* **Task prompt**
A faithful copy of the entries, without any pictures, is what is needed here.

========

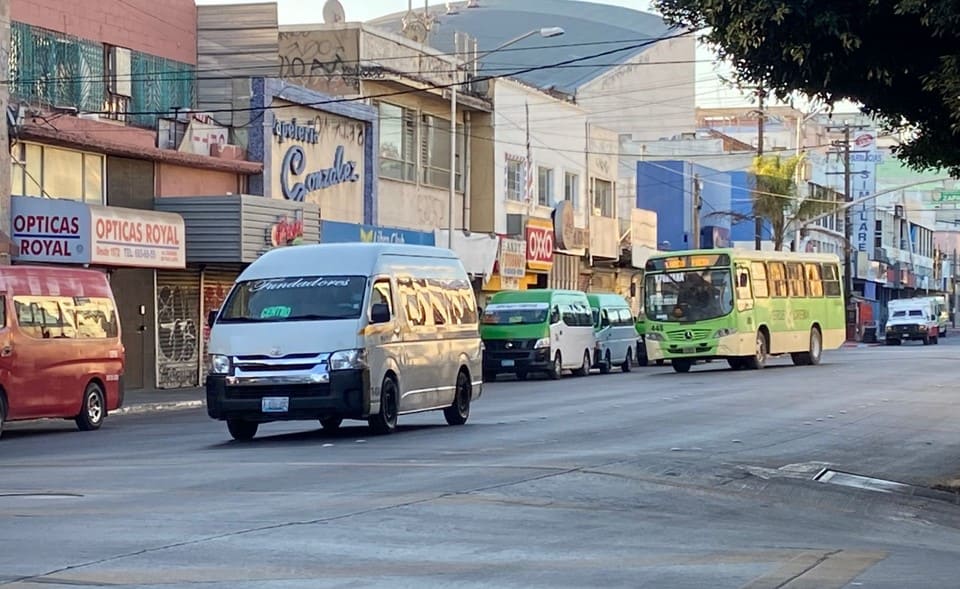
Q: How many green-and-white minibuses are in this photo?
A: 2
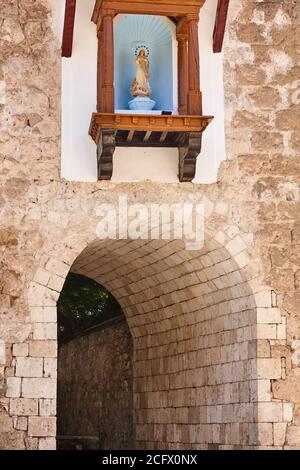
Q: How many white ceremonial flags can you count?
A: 0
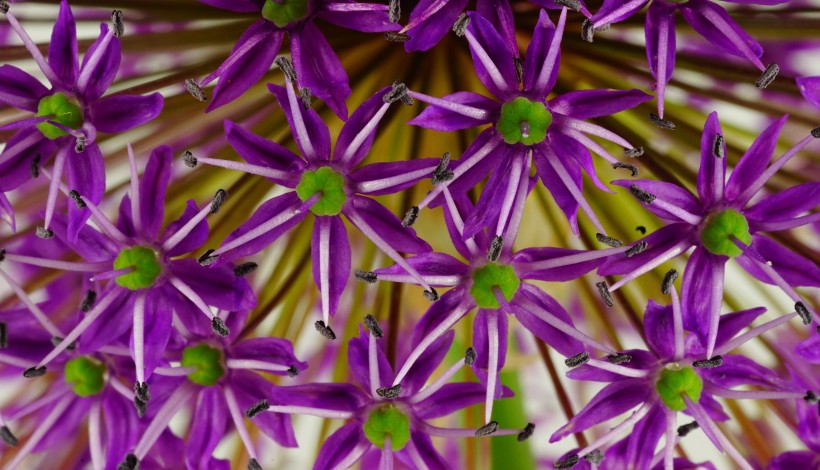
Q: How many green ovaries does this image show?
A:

========

* **Result**
Q: How many green-and-white minibuses are in this photo?
A: 2
Q: How many white ceremonial flags can you count?
A: 0
Q: How many green ovaries does this image show?
A:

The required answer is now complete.